Problem: Type out each record word for word. Pictures stay out.

Provided data:
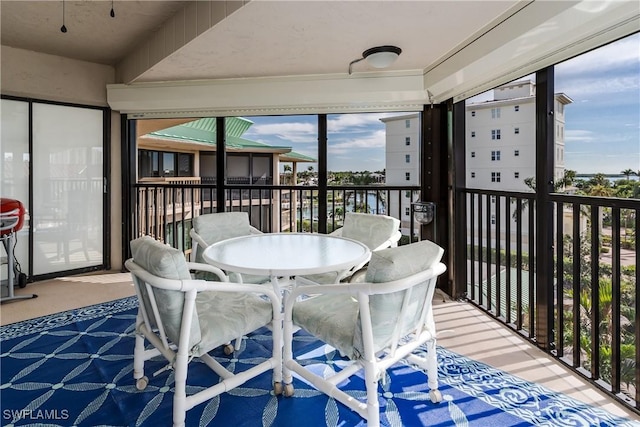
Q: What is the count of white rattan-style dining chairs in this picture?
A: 4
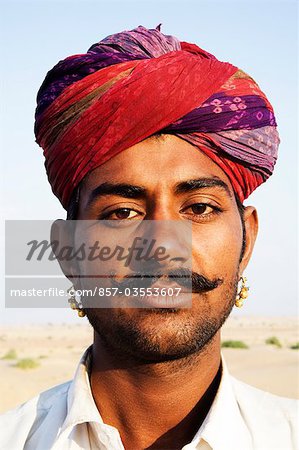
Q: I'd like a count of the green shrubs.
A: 5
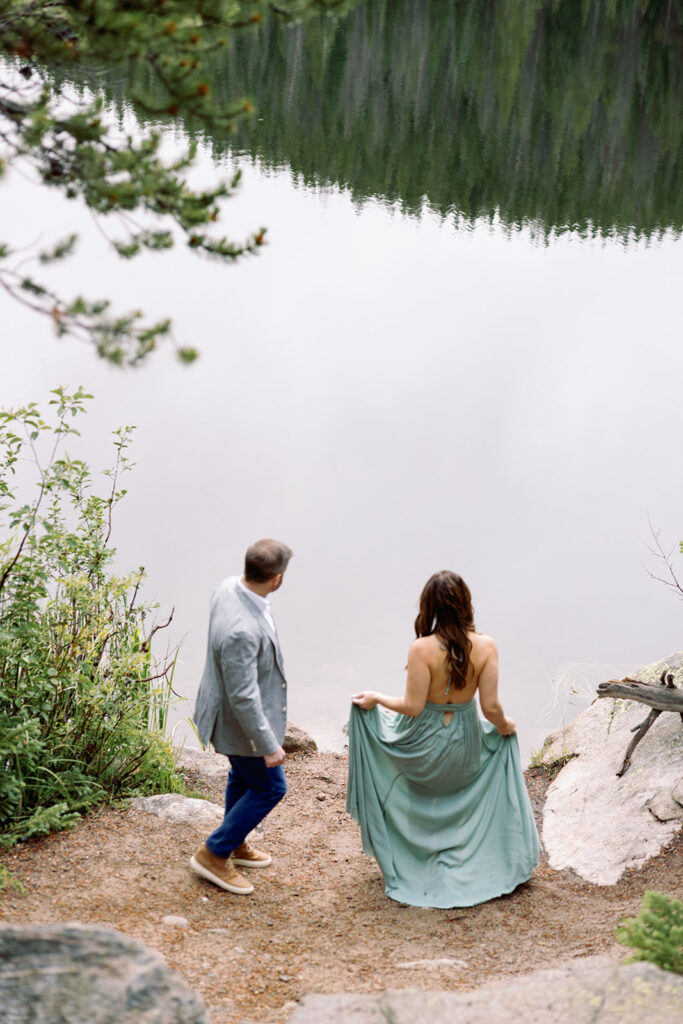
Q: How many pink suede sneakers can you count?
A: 0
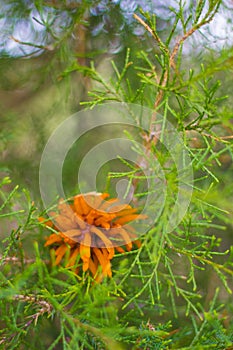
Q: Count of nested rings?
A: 2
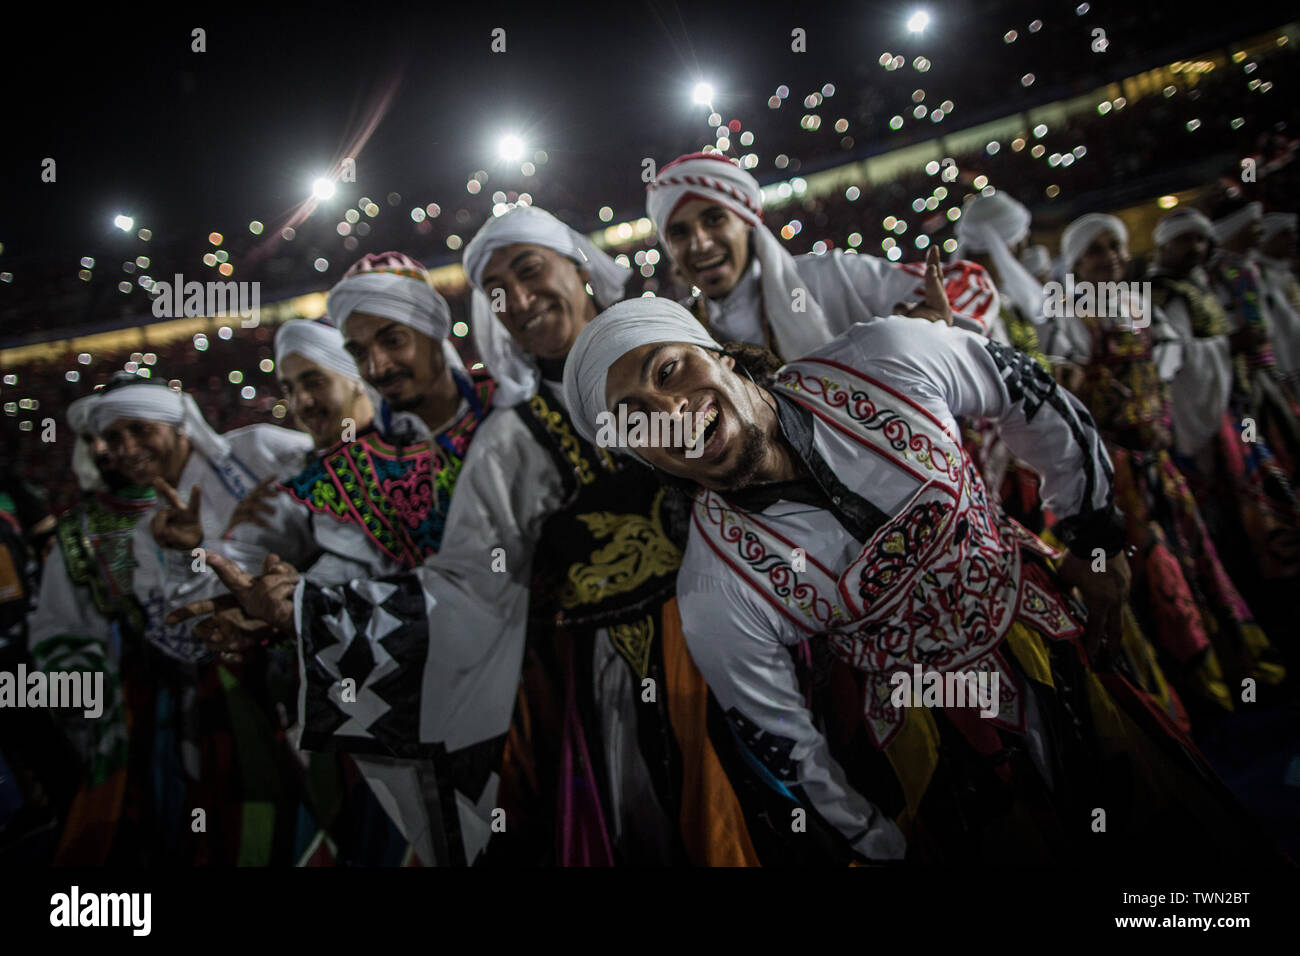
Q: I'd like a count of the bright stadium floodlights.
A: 5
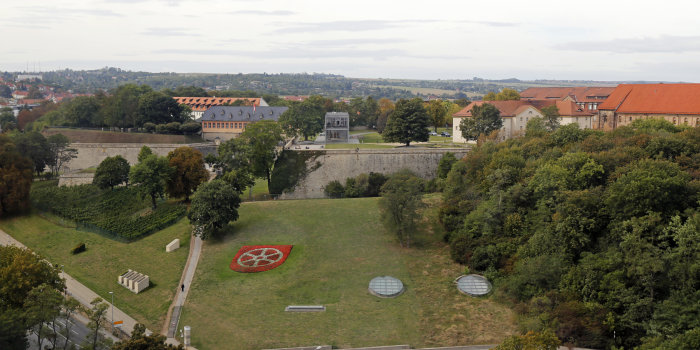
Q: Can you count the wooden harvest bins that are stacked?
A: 0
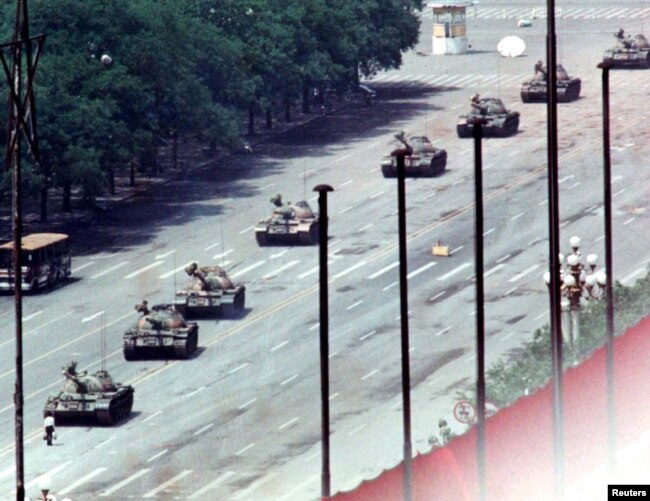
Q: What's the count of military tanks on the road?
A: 8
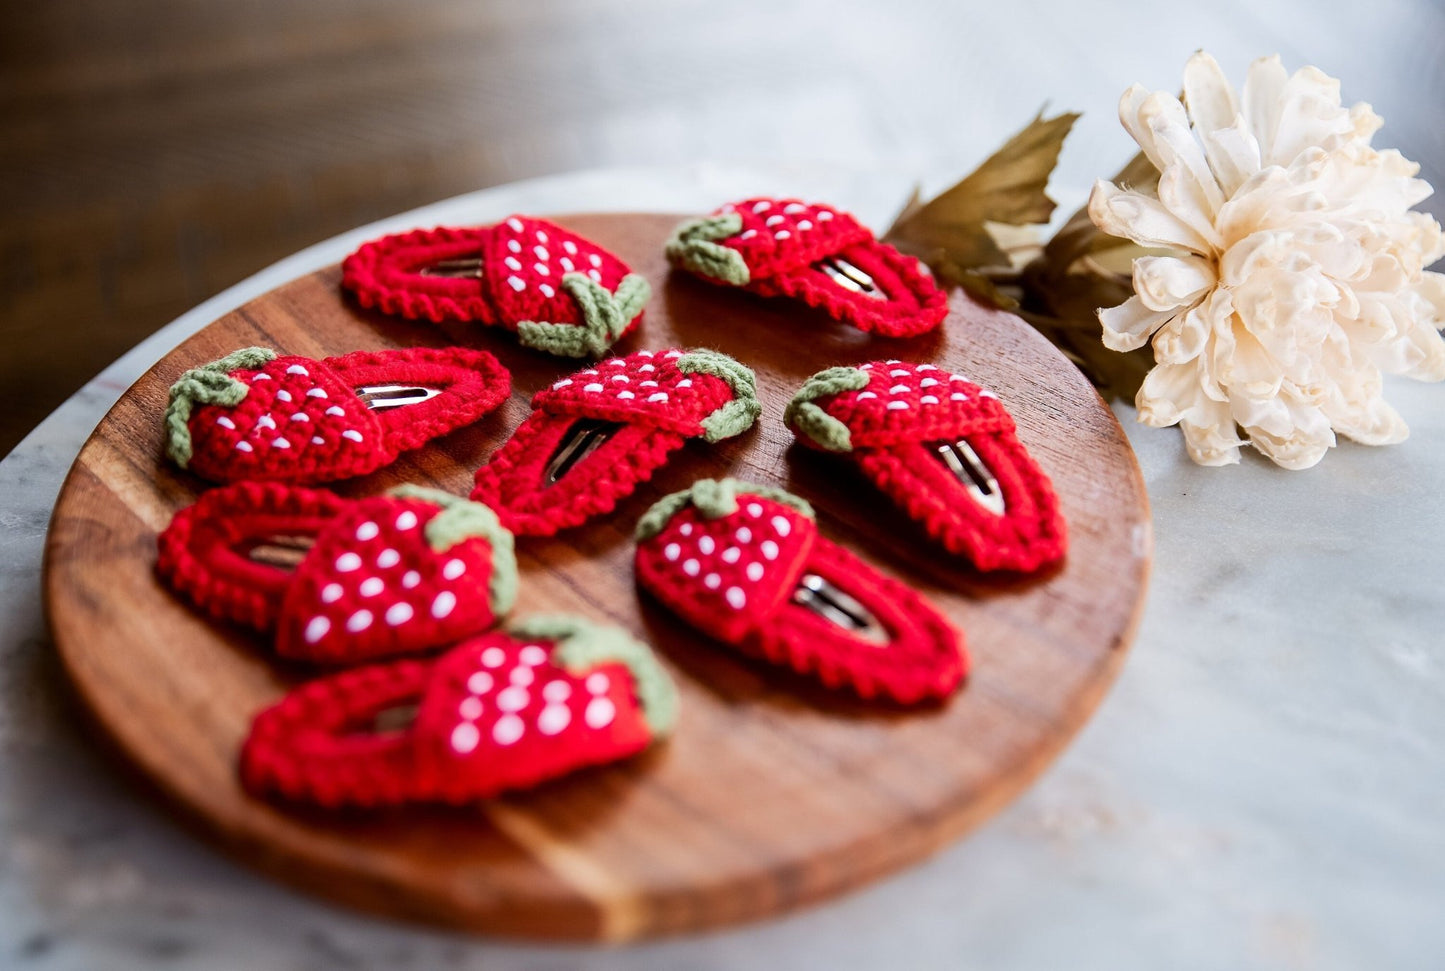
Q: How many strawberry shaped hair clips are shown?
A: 8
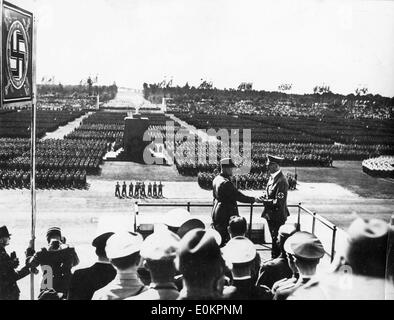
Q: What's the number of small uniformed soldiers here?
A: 8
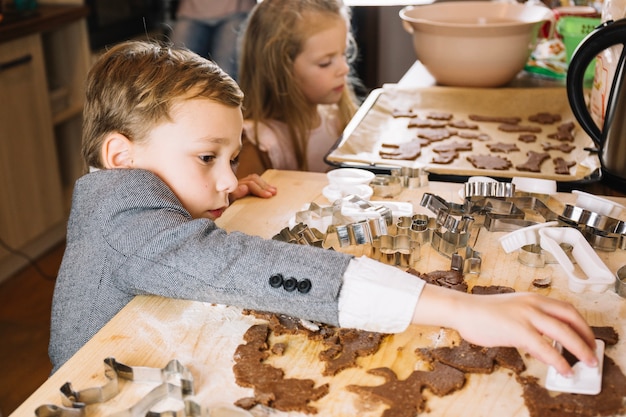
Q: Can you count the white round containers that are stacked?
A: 2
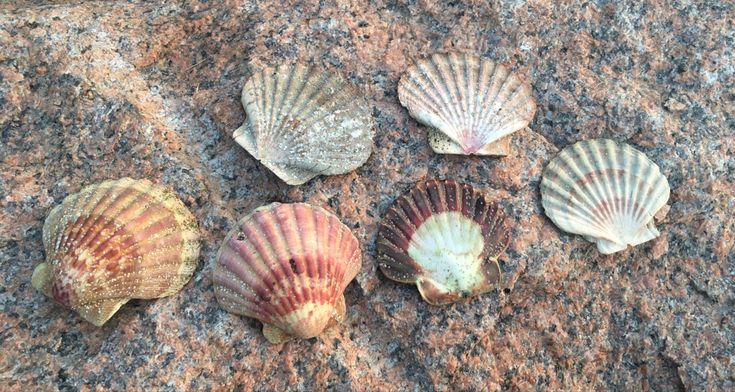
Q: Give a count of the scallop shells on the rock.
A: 6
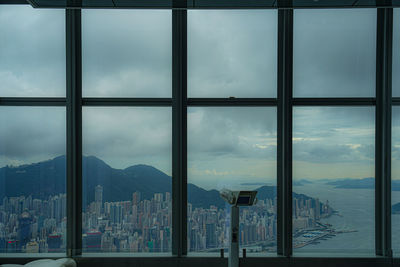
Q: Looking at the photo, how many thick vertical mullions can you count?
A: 4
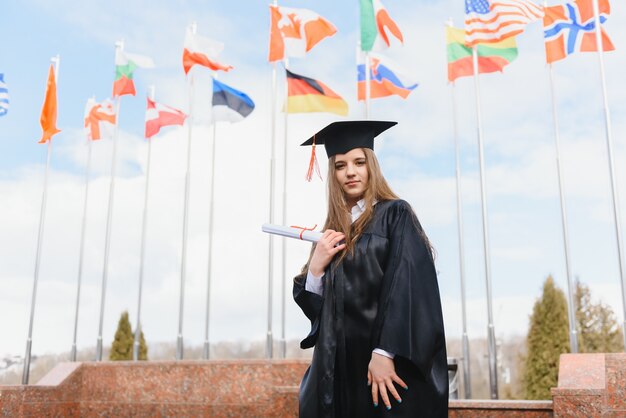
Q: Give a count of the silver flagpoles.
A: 13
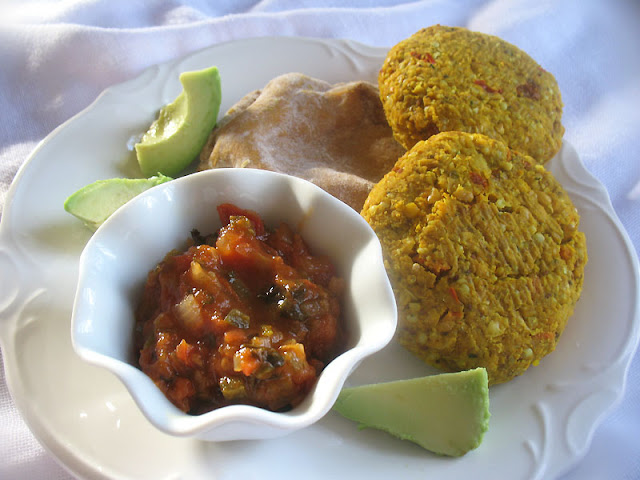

Response area:
Q: What is the count of white rattan-style dining chairs in this picture?
A: 4
Q: I'd like a count of the green shrubs.
A: 5
Q: How many pink suede sneakers can you count?
A: 0
Q: Count of nested rings?
A: 2
Q: I'd like a count of the bright stadium floodlights.
A: 5
Q: Can you count the wooden harvest bins that are stacked?
A: 0
Q: What's the count of military tanks on the road?
A: 8
Q: How many strawberry shaped hair clips are shown?
A: 8
Q: What's the number of small uniformed soldiers here?
A: 8
Q: Can you count the white round containers that are stacked?
A: 2
Q: Give a count of the scallop shells on the rock.
A: 6
Q: Looking at the photo, how many thick vertical mullions can you count?
A: 4
Q: Give a count of the silver flagpoles.
A: 13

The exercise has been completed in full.